Start of Block

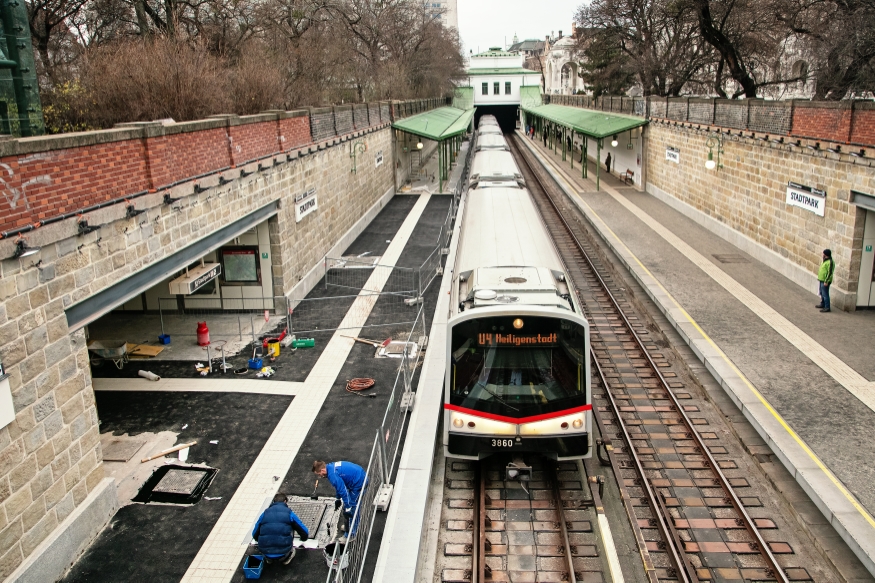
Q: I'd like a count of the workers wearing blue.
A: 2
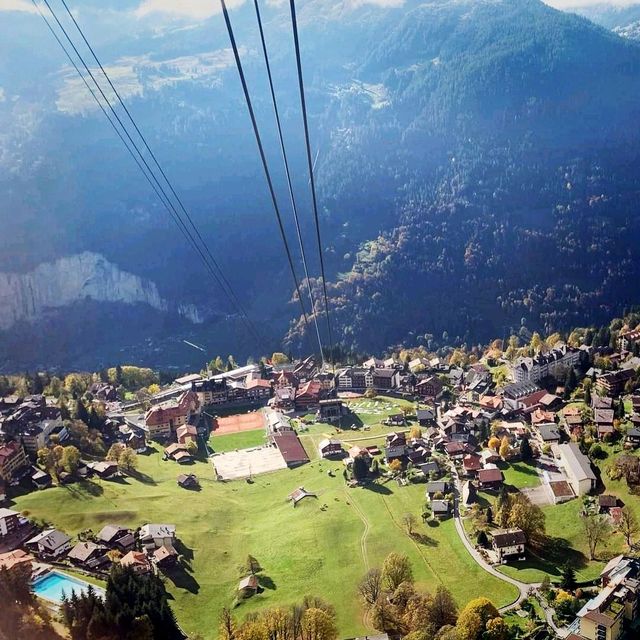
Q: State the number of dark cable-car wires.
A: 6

End of Block
Start of Block

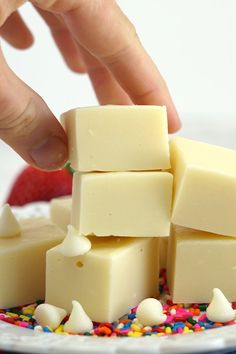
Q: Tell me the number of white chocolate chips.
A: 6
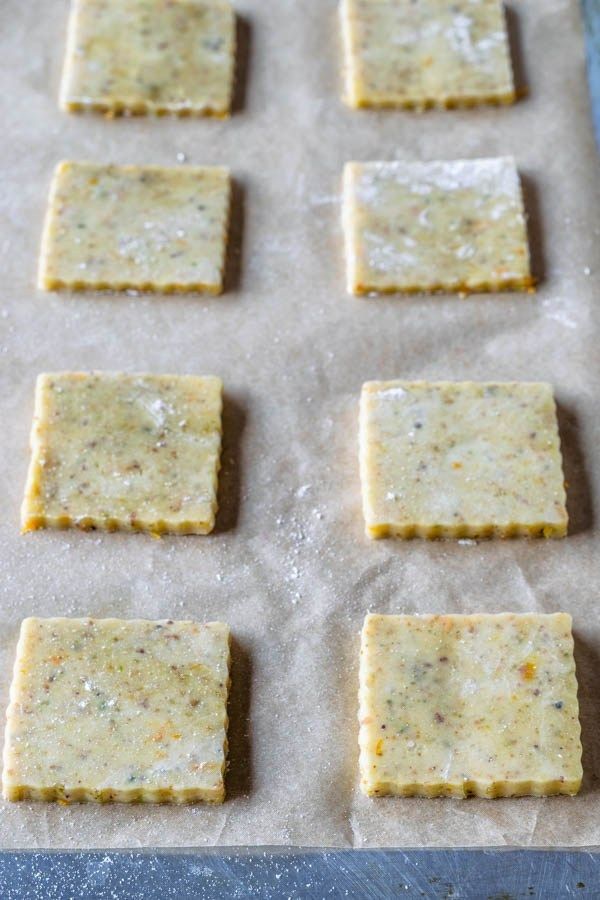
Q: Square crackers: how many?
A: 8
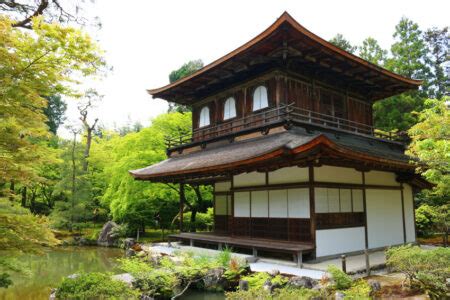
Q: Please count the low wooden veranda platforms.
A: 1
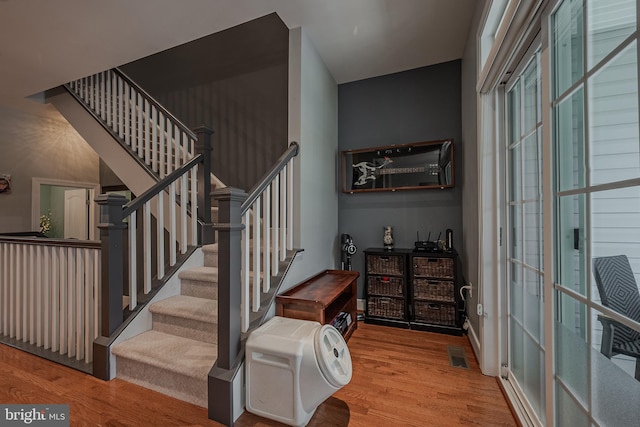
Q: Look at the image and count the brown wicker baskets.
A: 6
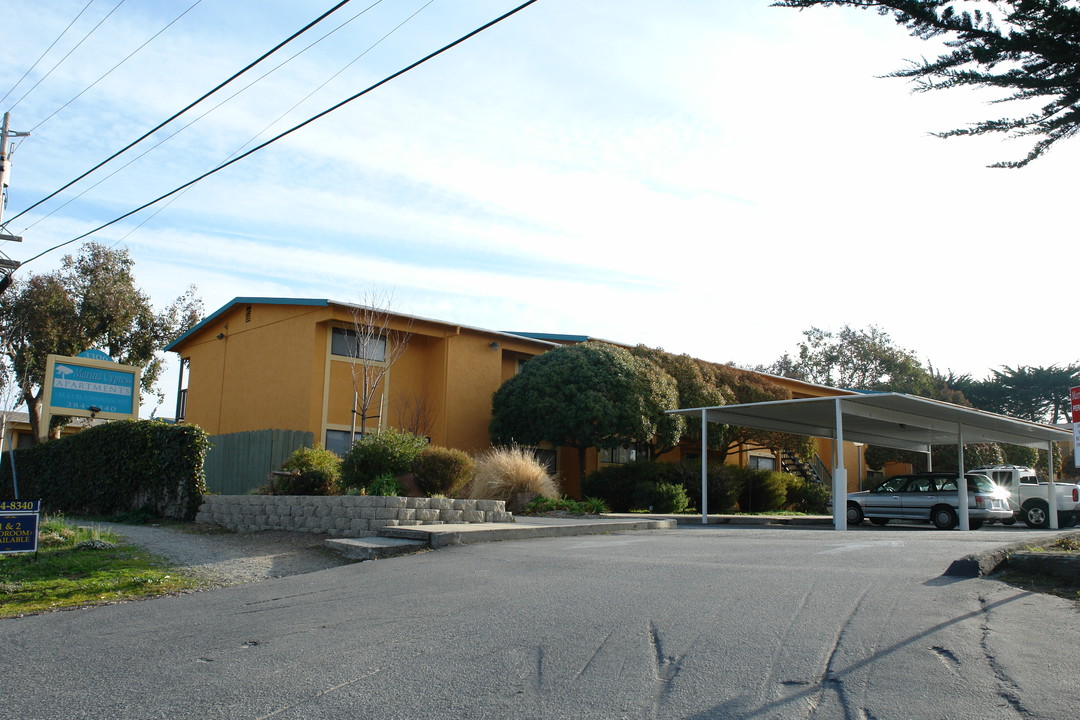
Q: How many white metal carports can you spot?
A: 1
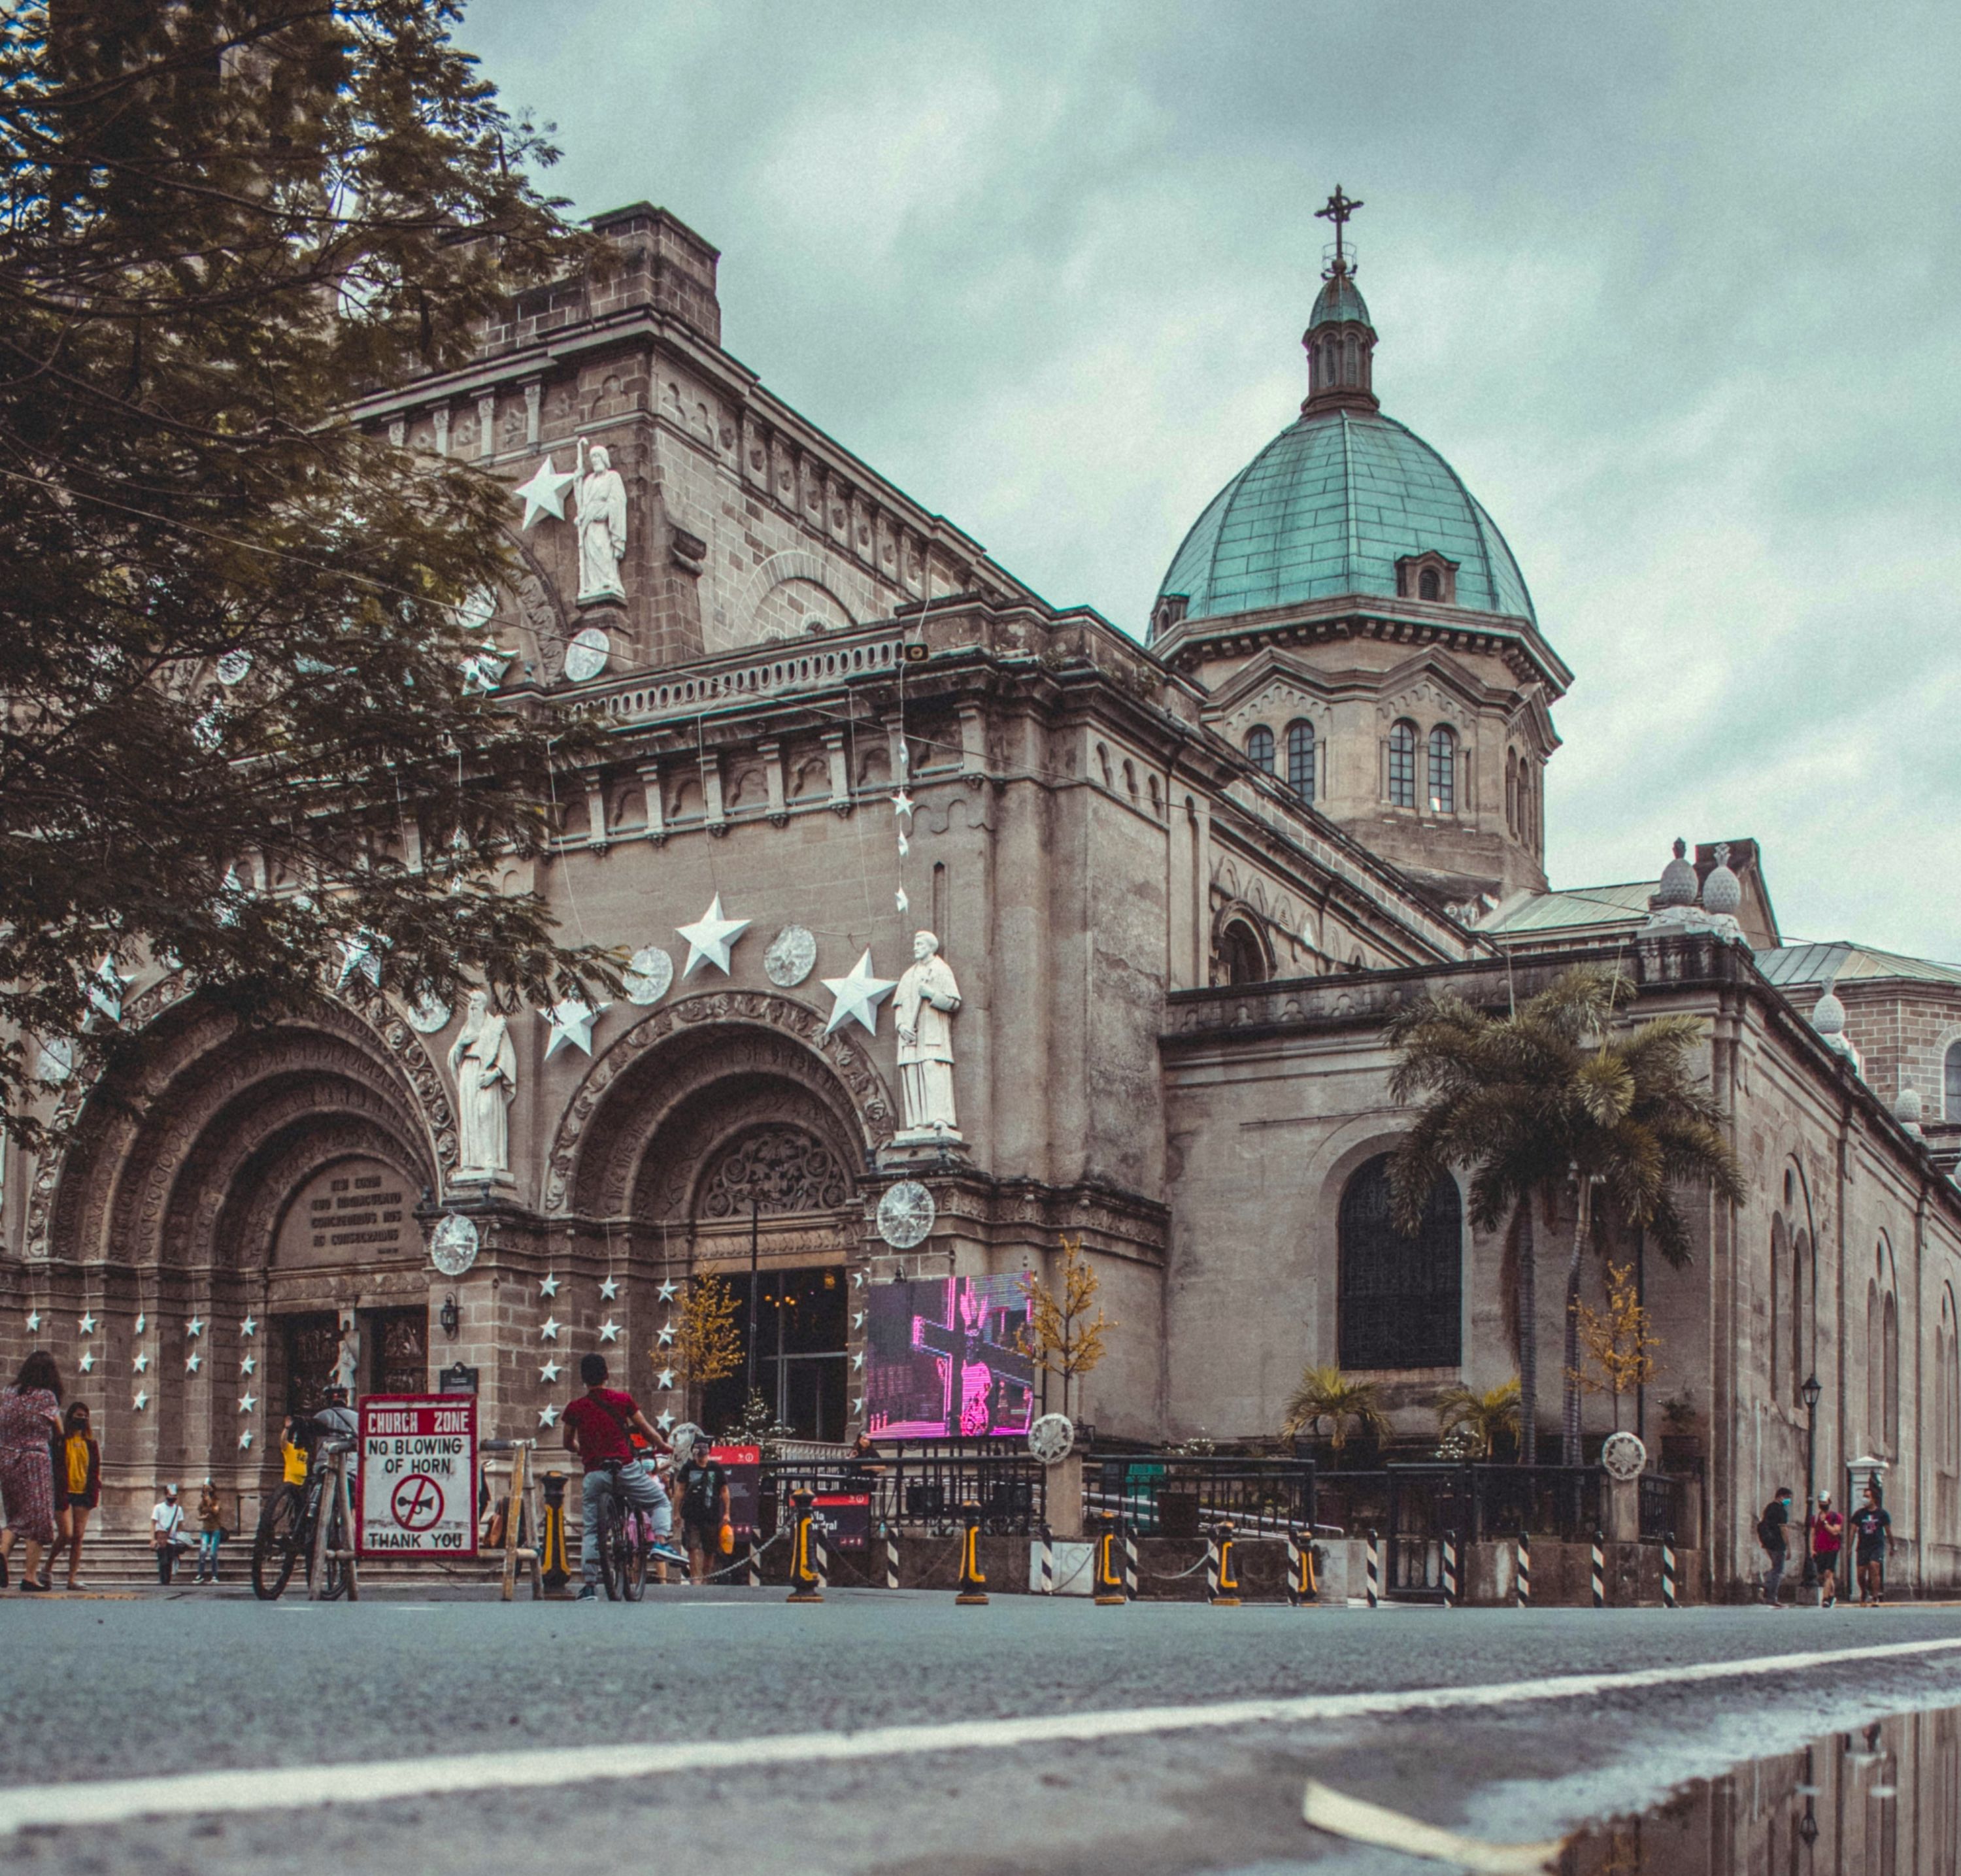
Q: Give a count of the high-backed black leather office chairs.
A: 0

End of Block

■ Task brief
What lines above contain the word "many"? Return each such line.

■ Response box
Q: Square crackers: how many?
Q: How many white metal carports can you spot?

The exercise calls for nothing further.